When it does, people with money to invest have another option; they can just buy Treasury bills (or the equivalent), and it will still make more interest than the inflation rate. This does not totally break the incentives to attention-getting behavior, but it does mean that even the most attention-grabbing CEO may not be able to keep the investment money flowing in. And once that money is not flowing in, it will not be long before it starts to flow out.
This is roughly the equivalent of a species shifting from one in which the female does all of the rearing of young, to one in which it takes the efforts of two adults to successfully bring them to maturity (perhaps a change in climate such as an Ice Age made it no longer reliable for a single mother to feed the young on her own). If this ever happens among bird species, I am not aware of it, although I suppose it might be difficult for such a thing to be reliably detected in the fossil record. But regardless of what happens in biology, it certainly happens that economies transition from investors-seeking-places-to-invest, to founders-desparate-for-investors.
When this happens, and the change could be sudden, all of that attention-grabbing behavior can suddenly become a liability. If you believe that the economy is challenging, and wherever you invest your money, they will need to get by without additional investments for an extended time, then you don't want to place your funds with the profligrate founder whose spotlight-grabbing shenanigans were looked upon so favorably not long ago.
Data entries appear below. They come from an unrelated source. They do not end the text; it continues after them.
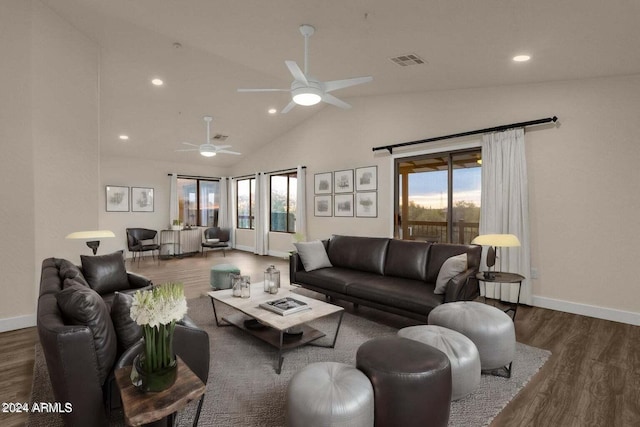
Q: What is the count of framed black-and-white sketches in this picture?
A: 8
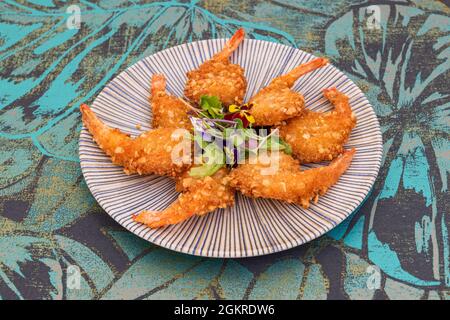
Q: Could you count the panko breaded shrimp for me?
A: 7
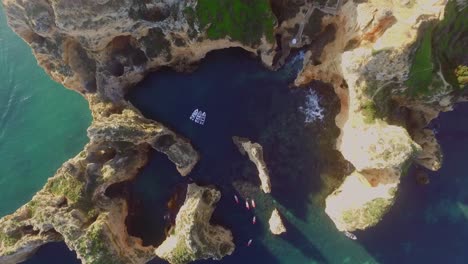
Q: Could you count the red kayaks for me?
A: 5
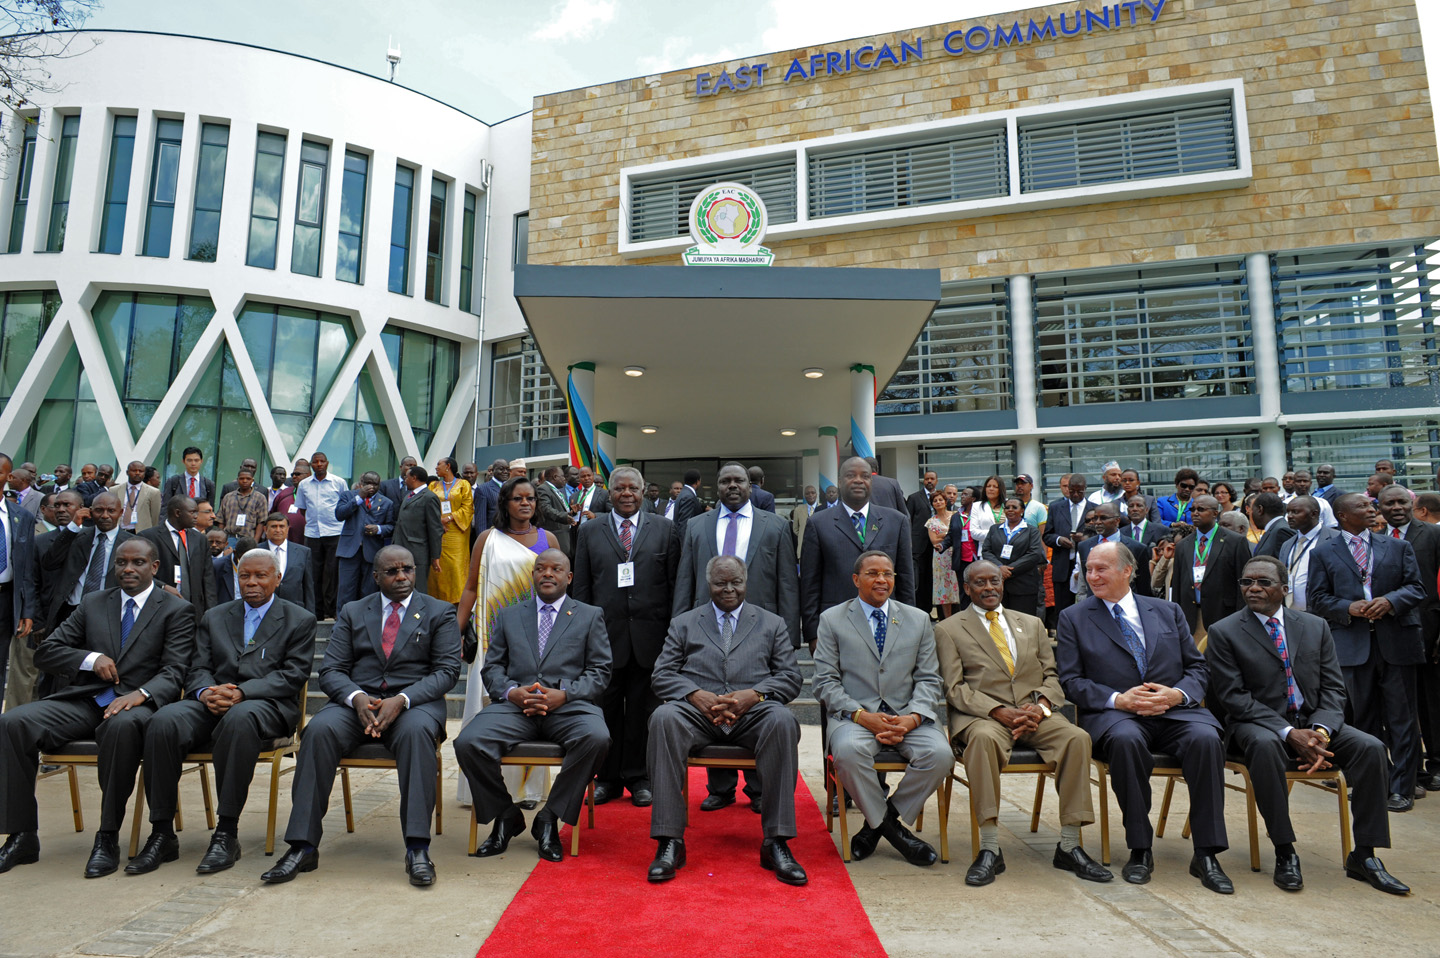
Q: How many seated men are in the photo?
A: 9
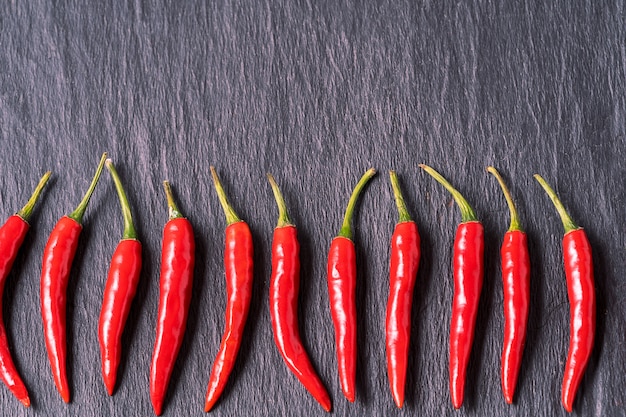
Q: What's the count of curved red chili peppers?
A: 11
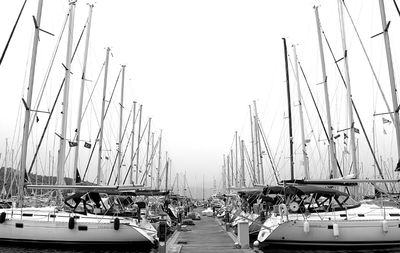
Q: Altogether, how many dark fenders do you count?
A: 3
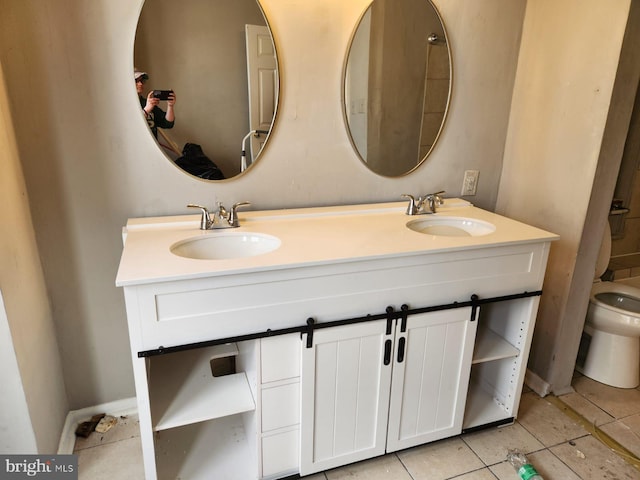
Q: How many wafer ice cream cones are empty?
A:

If this flip happens on a frequent basis, then the swings from excess-to-austerity will be more moderate. But, if you go a long time without an investment drought, then you can end up with an entire generation of founders and CEOs who have been selected for their ability to get people's attention, not their ability to make good business decisions. They are like peacocks when an invasive species of predator arrives, and those showy feathers that grab attention and slow down your escape, are now the opposite of what you want. Moreover, the peahens who fall for the showiest tail feathers, may entrust their genes to a bunch of sons who get eaten before they can reproduce.
The fallout, may be brutal. The survivors in an environment shift like this, will be those businesses that never got especially good at attracting investors, and therefore they remained able to turn a profit and fund themselves. The longer the "summer" of low interest rates, the more difficulty most founders (and most investors) will find the transition to an economic "winter" to be. We are, I think, currently in late autumn.